We have default docstrings in some places,
for example

should contain a description and the units etc in the docstrings, instead of
_description_

Somebody should go through main and see where we messed up so far and fix it, and we should maybe remember to check in in code review (Mea culpa, I missed it).

On the other work-in-progress branches we might have also those, I will try to remember to complain about those during the review of the PRs..

Design Discussion: Avoid None's

Hey everbody,

close to the end, CK and I had the discussion about some of the None's

I believe we came to the following conclusions:

  • We should avoid returning Nones (and typing everything like it can return Nones)
  • QMRIData should not return None's if asked for some map.
    • either it returns a default map or it throws an exception if the values has not been
      set and a default map is not possible.
  • An ImageData without data should maybe not exist, i.e. force setting the image in the constructor.
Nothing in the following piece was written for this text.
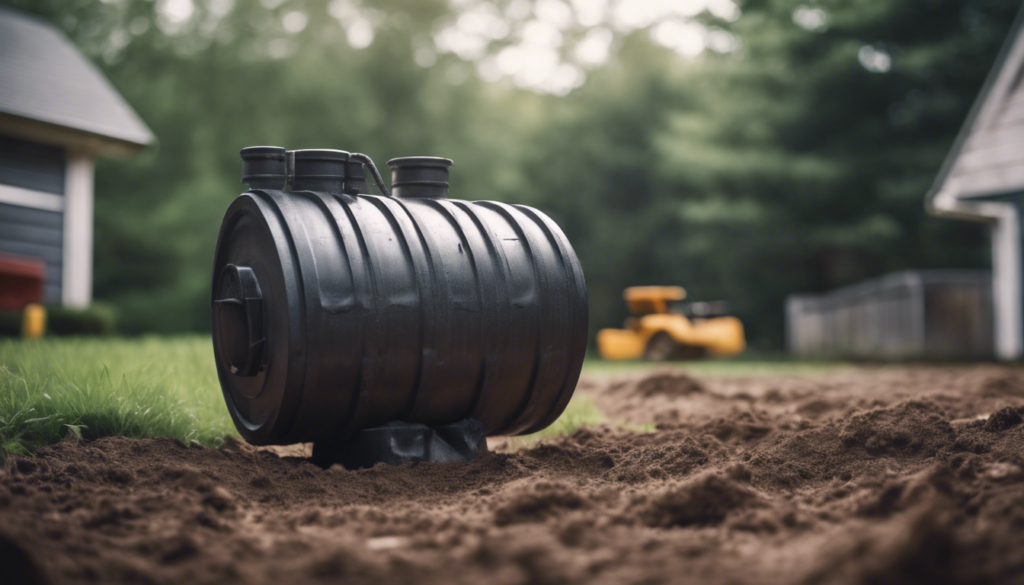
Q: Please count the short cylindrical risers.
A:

This way, the numpy conversion never has to return None as well.

Otherwise we have to check for None everywhere and write lots tests that handle these corner cases in each downstream function...

What do you think?

CPU/GPU tensors

If I undestand it correctly than currently we don't specify anywhere if we want a tensor on the CPU or GPU.
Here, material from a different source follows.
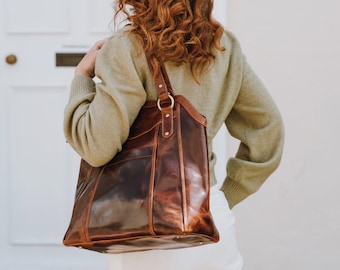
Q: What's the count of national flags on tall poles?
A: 0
Would it make sense that the MRData class has a function .cuda() and .cpu()? This would then e.g. move _data and _mask to GPU/CPU for ImageData and _t1 _rho and _mask for QMRIData.

How do you normally specify the device? Is this a global variable you set and then everything is put to the same device or do you specify this for each tensor?

Move BaseClasses and Interfaces into submodules

We discussed and decided to move the base classes/interfaces/... from the "interface" subfolder to the individual submodules and adjust the naming accroding to what they actually are.

MRData
QMRData
ImageData

should be moved to the inhomcorr folder (not into a specific submodule)

Design discussion: avoid manual 'get' and 'set' functions

Like Python has built-in support for properties, it also has built-in functionality for indexable objects via getitem .
An example would be the get_data function in for the dataloaders. We could try to design it in a way that the QMRIDataLoader is indexable (Pseudo-Code):

class QMRIDataLoader:
     def __getitem__(self, id):
          return self.item[0]

Then, later one, we could use it as

obj=QMRIDataLoader(...)
obj[0]

This would make it more 'pythonic' and consistent, for example, with how pytorch datasets are supposed to work.

unknown units

So far we have not specified the unites of e.g. t1 anywhere. We could

  1. add this in the comments of QMRIData
  2. change "t1" to "t1_in_s"

I would prefer option 2. What do you think?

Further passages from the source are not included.